▶ _INFORMATION GIVEN_
=== Section Start ===

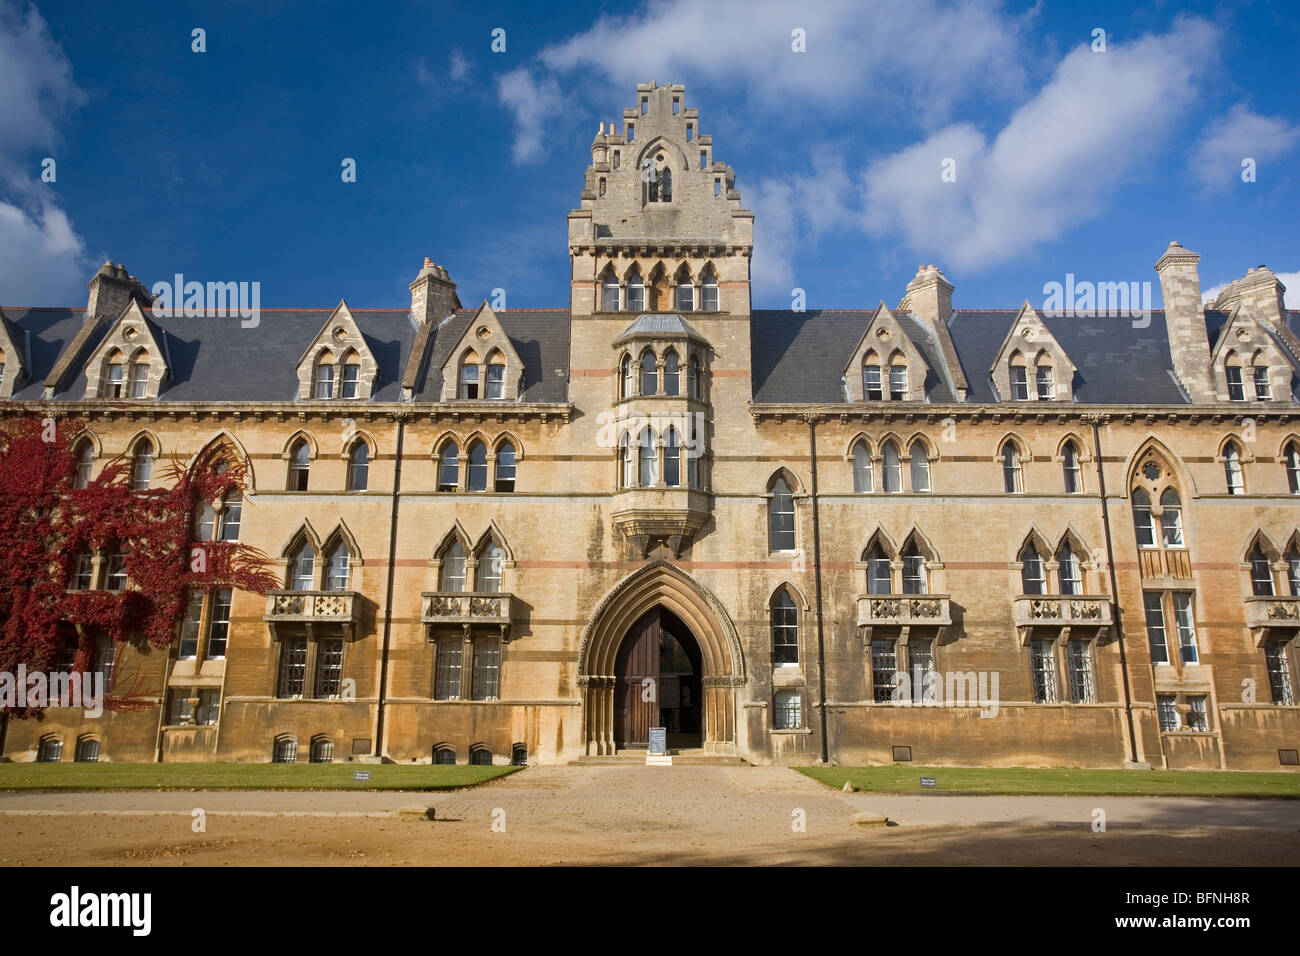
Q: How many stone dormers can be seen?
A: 7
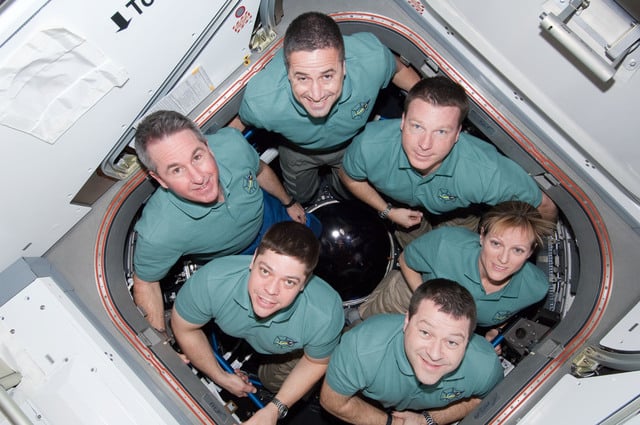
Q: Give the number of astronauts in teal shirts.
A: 6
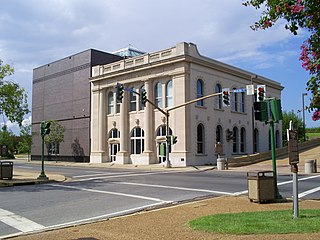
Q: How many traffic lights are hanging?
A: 4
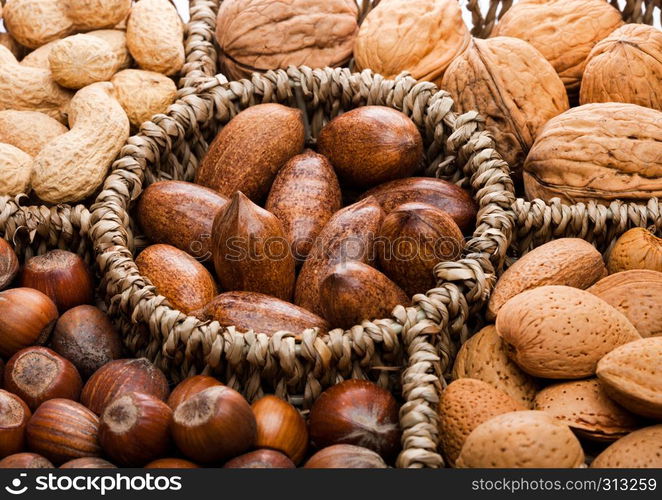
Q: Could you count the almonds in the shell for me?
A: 10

=== Section End ===

▶ _DIRECTIONS FOR THIS TASK_
Whenever a picture appears in the listing, leave it out; copy everything else exactly.

▶ _ANSWER BOX_
Q: How many stone dormers can be seen?
A: 7
Q: Give the number of astronauts in teal shirts.
A: 6
Q: How many traffic lights are hanging?
A: 4
Q: Could you count the almonds in the shell for me?
A: 10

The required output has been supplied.